Low Level Design: Network Protocol Stack Internals

⏱ 7 min read

Overview of the Network Protocol Stack

The network protocol stack is the layered software and hardware system responsible for transmitting data between processes, machines, and networks. It is organized according to the TCP/IP model (a practical simplification of the OSI 7-layer model): Application → Transport (TCP/UDP) → Network (IP) → Data Link (Ethernet) → Physical. Each layer adds a header (encapsulation) on transmit and strips it on receive. Understanding the internals — from socket API to kernel bypass — is essential for designing high-throughput, low-latency networked systems.

The Socket API

The Berkeley socket API is the standard programming interface to the kernel’s networking stack, used identically on Linux, macOS, and Windows (Winsock). The core calls:

socket(AF_INET, SOCK_STREAM, 0) — create a TCP socket (file descriptor).
bind(fd, addr, addrlen) — assign a local address and port.
listen(fd, backlog) — mark socket as passive, set accept queue depth.
accept(fd, addr, addrlen) — dequeue a completed connection, return new fd.
connect(fd, addr, addrlen) — initiate TCP three-way handshake.
send(fd, buf, len, flags) / recv(fd, buf, len, flags) — write to / read from the TCP send/receive buffer.
close(fd) — initiate TCP FIN sequence and release fd.
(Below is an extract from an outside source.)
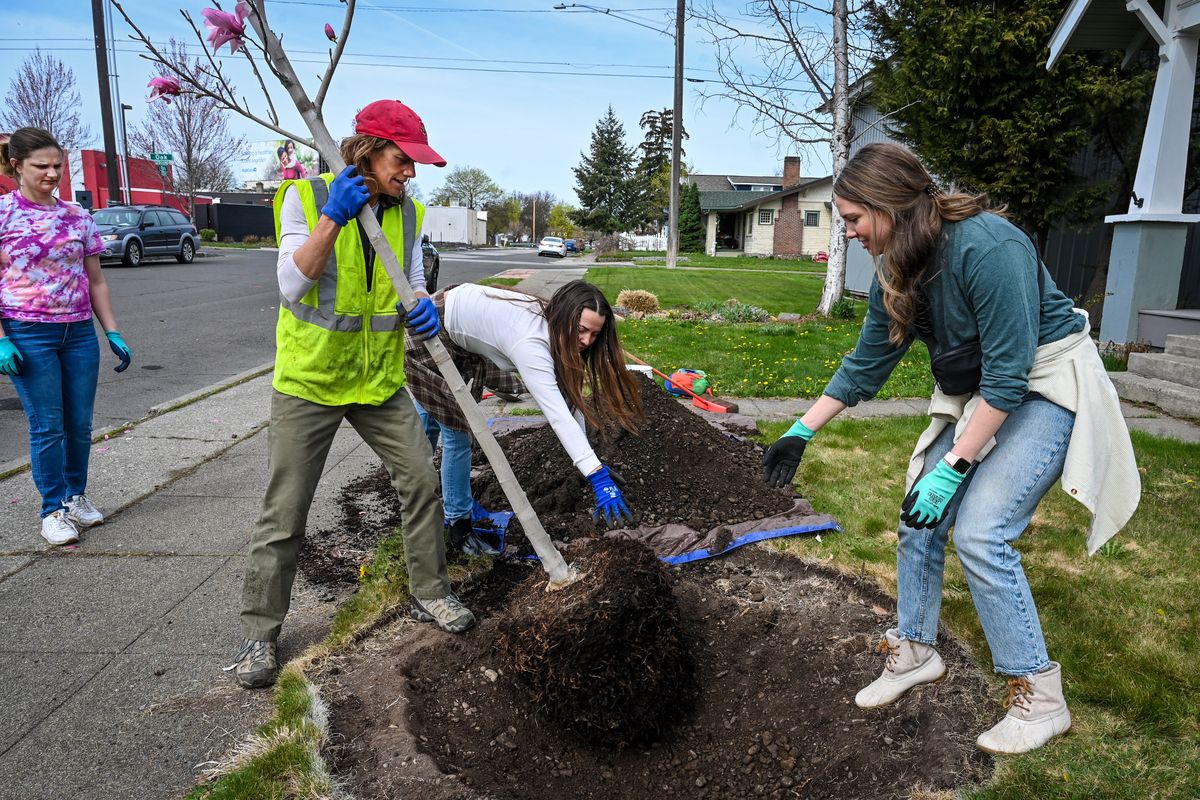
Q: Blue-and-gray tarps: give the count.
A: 1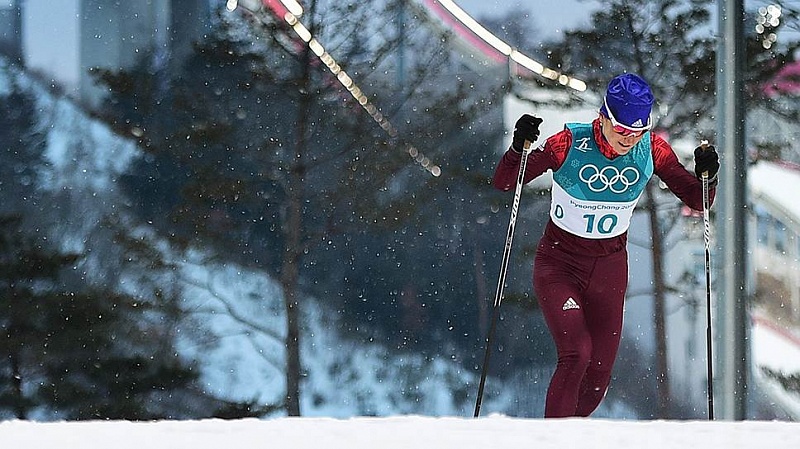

The socket fd is just a file descriptor — it integrates with the UNIX I/O model: select, poll, epoll, read, write, and sendfile all work on socket fds. This uniformity is a design strength of the UNIX philosophy.

Socket Buffers and Tuning

The kernel maintains a send buffer (SO_SNDBUF) and receive buffer (SO_RCVBUF) per socket. send() copies data into the kernel send buffer and returns immediately (if there is space) — the kernel handles the actual transmission asynchronously. recv() copies data from the kernel receive buffer to userspace.

For high-throughput connections (e.g., cross-datacenter at 10 Gbps), the TCP receive window (negotiated from receive buffer size) limits in-flight data. On a link with 100ms RTT and 10 Gbps bandwidth, the bandwidth-delay product (BDP) is 125 MB — the receive buffer must be at least that large to keep the link full. Linux auto-tunes buffer sizes up to net.core.rmem_max / net.core.wmem_max. Set these to 16–64 MB on high-throughput servers. TCP_WINDOW_CLAMP and window scaling (RFC 1323) are also relevant for WAN links.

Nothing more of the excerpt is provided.